■ **EXCERPTED DATA**
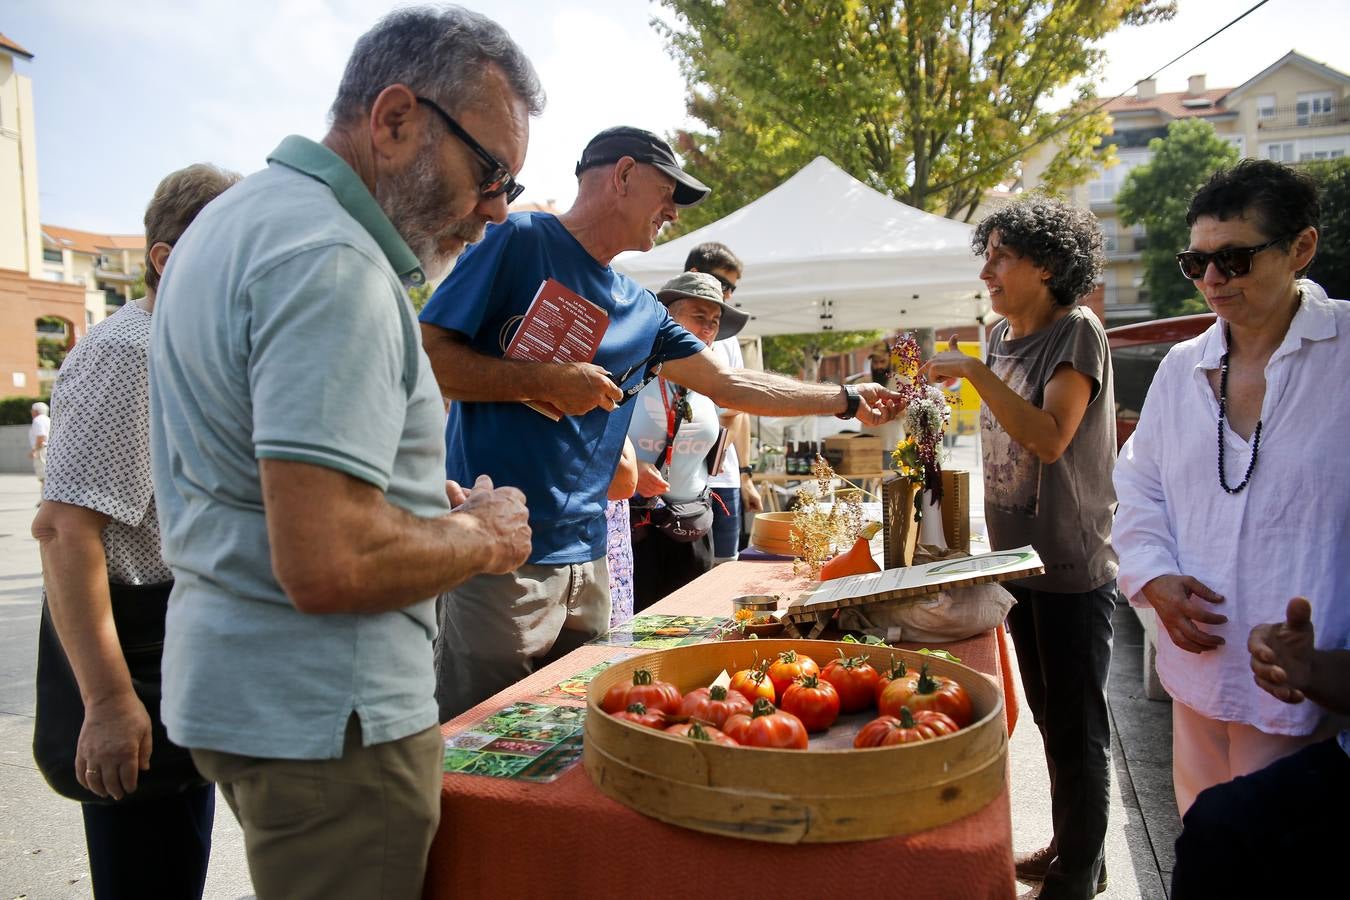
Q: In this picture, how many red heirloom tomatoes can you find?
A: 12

---

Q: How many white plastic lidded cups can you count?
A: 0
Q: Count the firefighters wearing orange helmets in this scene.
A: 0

==

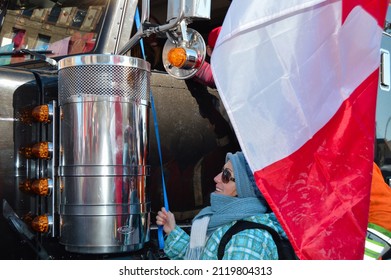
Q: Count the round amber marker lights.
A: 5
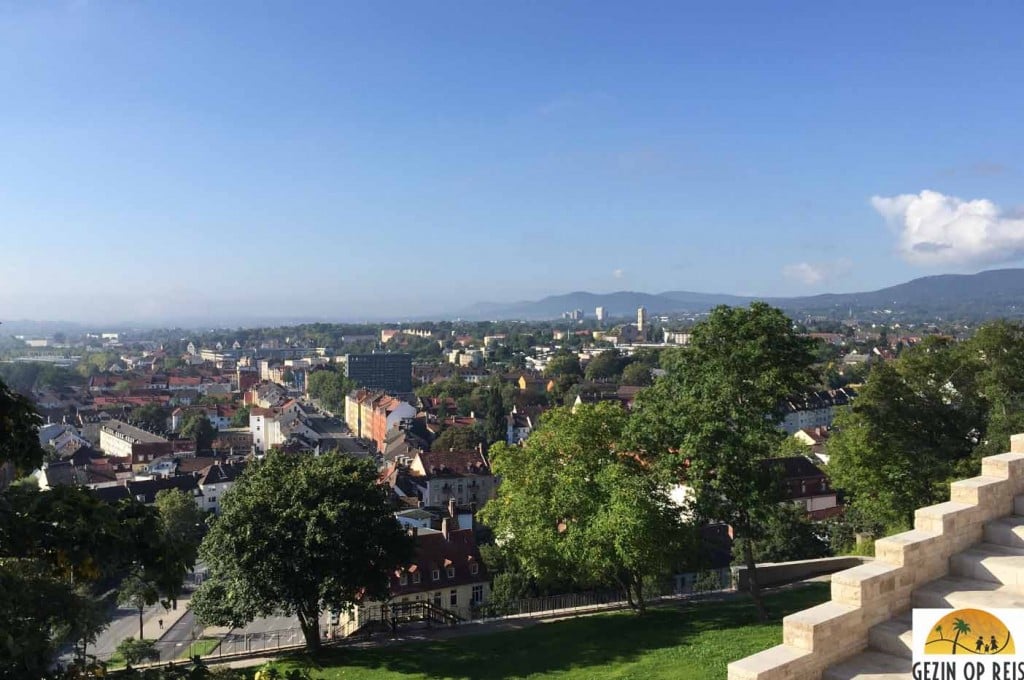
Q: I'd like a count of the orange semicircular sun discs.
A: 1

■ **WHAT NEEDS TO BE DONE**
Every line in the records that holds the word "this" should be copied into the answer.

■ **EXPECTED ANSWER**
Q: In this picture, how many red heirloom tomatoes can you find?
Q: Count the firefighters wearing orange helmets in this scene.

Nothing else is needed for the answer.